The Khyber Pakhtunkhwa Rehabilitation of Minorities (Victims of Terrorism) Endowment Fund Act of 2020 established a fund to help minorities and their families who are victims of terrorism by providing compensation, financial support, treatment, welfare, and rehabilitation.
Some Sindhi and Baloch nationalist groups claimed authorities detained their members based on political affiliation or belief. Nationalist parties in Sindh further alleged law enforcement and security agencies kidnapped and killed Sindhi political activists. Pashtuns accused security forces of committing extrajudicial killings, disappearances, and other human rights abuses targeting Pashtuns.

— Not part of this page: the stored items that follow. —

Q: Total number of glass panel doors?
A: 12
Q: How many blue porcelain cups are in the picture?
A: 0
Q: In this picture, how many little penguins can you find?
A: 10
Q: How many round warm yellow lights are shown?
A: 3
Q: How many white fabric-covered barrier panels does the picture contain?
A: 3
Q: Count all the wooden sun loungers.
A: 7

The PTM and secular Pashtun political leaders claimed Pashtuns were targeted and killed by both antistate militants and security forces because of their political affiliation or beliefs, antimilitancy stance, or criticism of the government. PTM leaders and activists claim they had been threatened, illegally detained, imprisoned without trial, banned from domestic and international travel, and censored. Anti-Taliban Pashtun activists and political leaders were targeted and killed, allegedly by militants, in Sindh, Balochistan, and Khyber Pakhtunkhwa. Pashtuns from the former FATA complained they were frequently profiled as militants, based on their tribe, dress, appearance, or ancestral district of origin. Pashtun activists claimed they were subject to military censorship and sedition laws were used to stifle PTM and other Pashtun critics of the government.

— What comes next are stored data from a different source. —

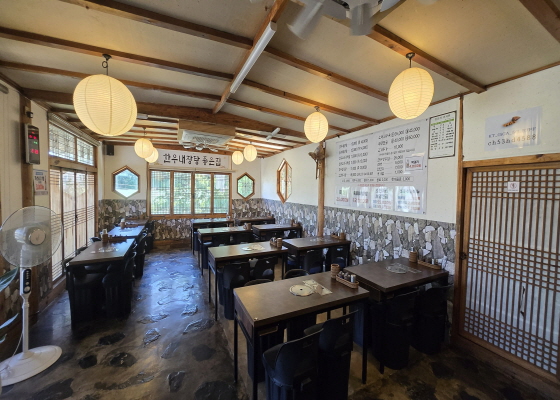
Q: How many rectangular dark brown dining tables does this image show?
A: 11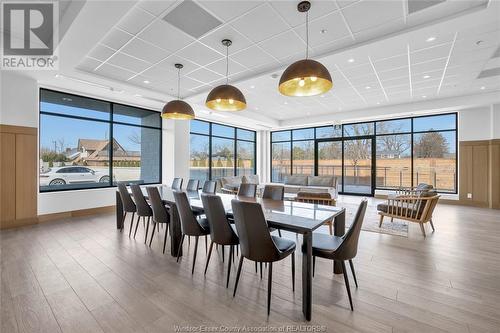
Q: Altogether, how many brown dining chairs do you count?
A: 12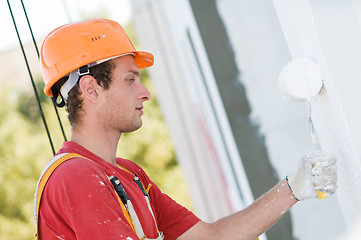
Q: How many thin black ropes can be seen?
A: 2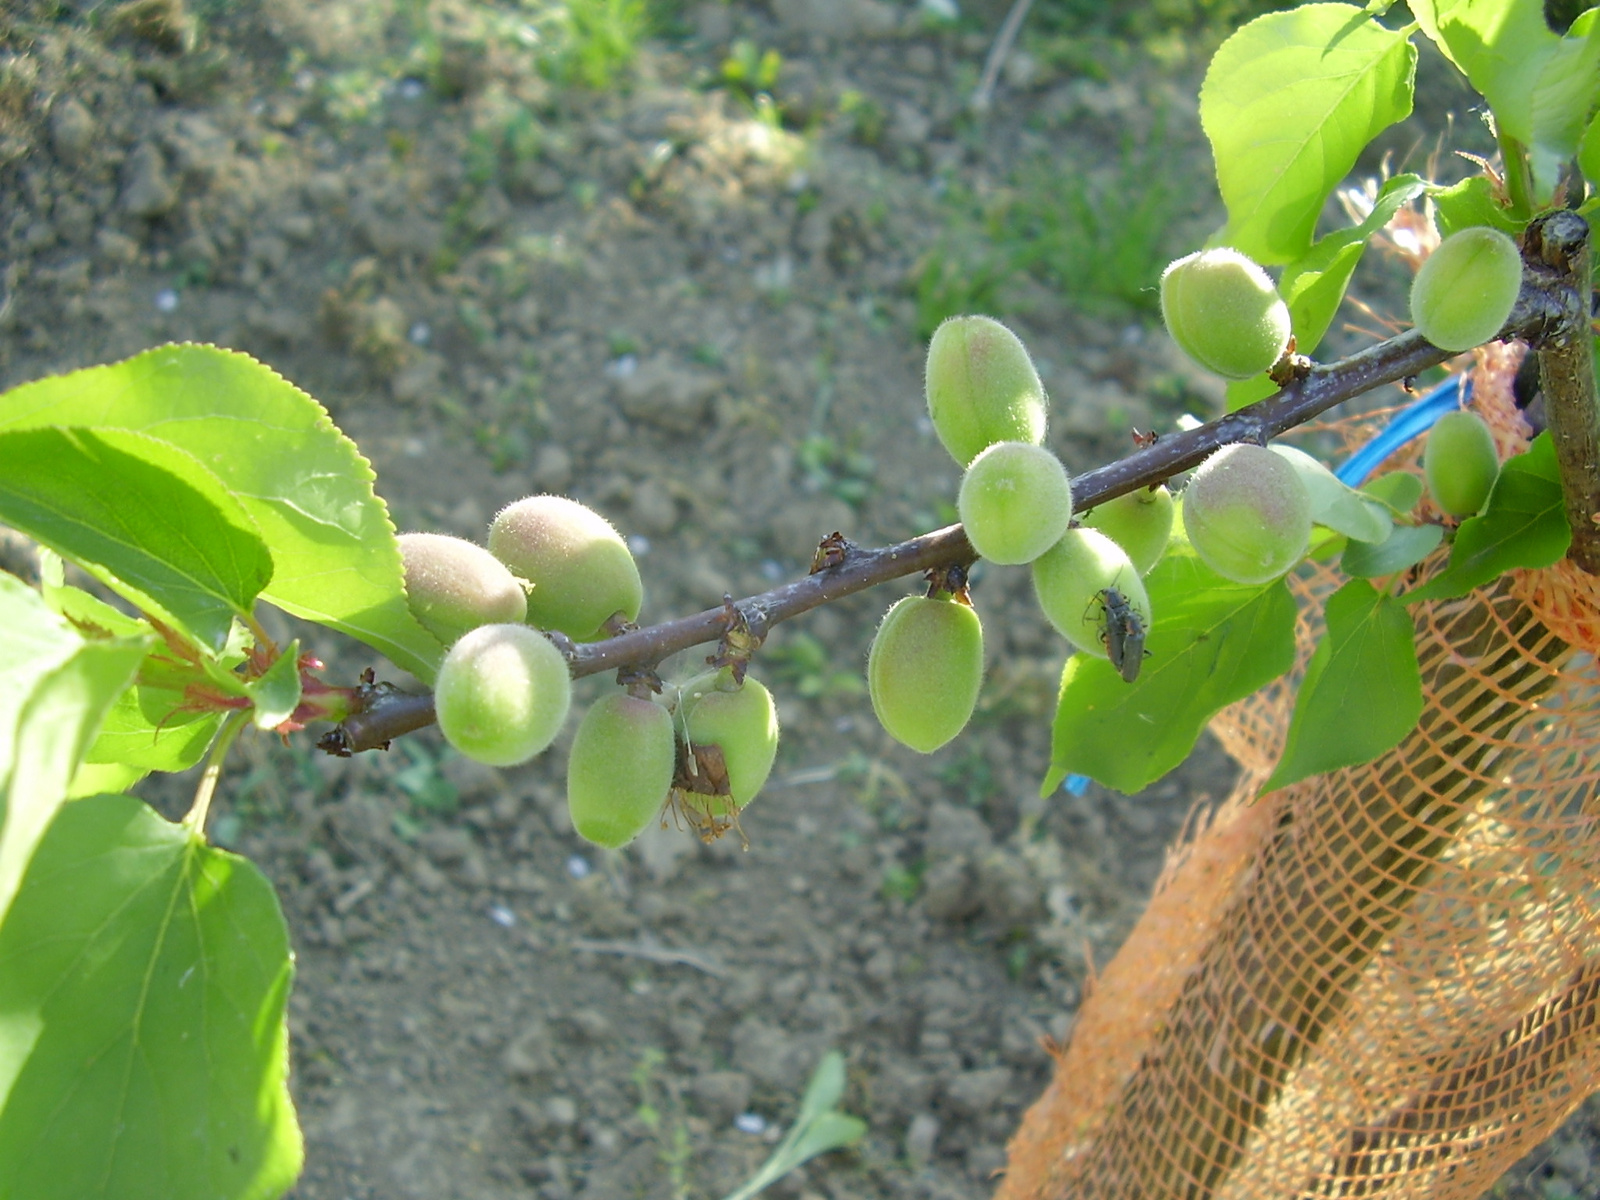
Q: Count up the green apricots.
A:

Sectarian militants continued to target members of the Hazara ethnic minority, who are largely Shia Muslim, in Quetta, Balochistan. Hazaras also continued to face discrimination and threats of violence. According to media and other reports, security concerns prevented Hazaras from moving freely outside of Quetta’s two Hazara-populated enclaves. Community members complained increased security measures had turned their neighborhoods into ghettos, resulting in economic exploitation. Consumer goods in those enclaves were available only at inflated prices, and Hazaras reported an inability to find employment or pursue higher education. Hazara observers reported increased surveillance by authorities due to the arrival of Hazaras from Afghanistan following the August 2021 Taliban takeover of Kabul.
Community members also alleged government agencies discriminated against Hazaras in issuing identification cards and passports. Authorities provided enhanced security for Shia religious processions but confined public observances to the Hazara enclaves.
Birth Registration: Citizenship is generally derived by birth in the country, although children born abroad after 2000 may derive their citizenship if either the mother or father is a citizen. Children of refugees and stateless persons do not derive citizenship by birth in country.
Education: The constitution mandates compulsory education, provided free of charge by the government, to all children between ages five and 16. Despite this provision, government schools often charged parents for books, uniforms, and other materials.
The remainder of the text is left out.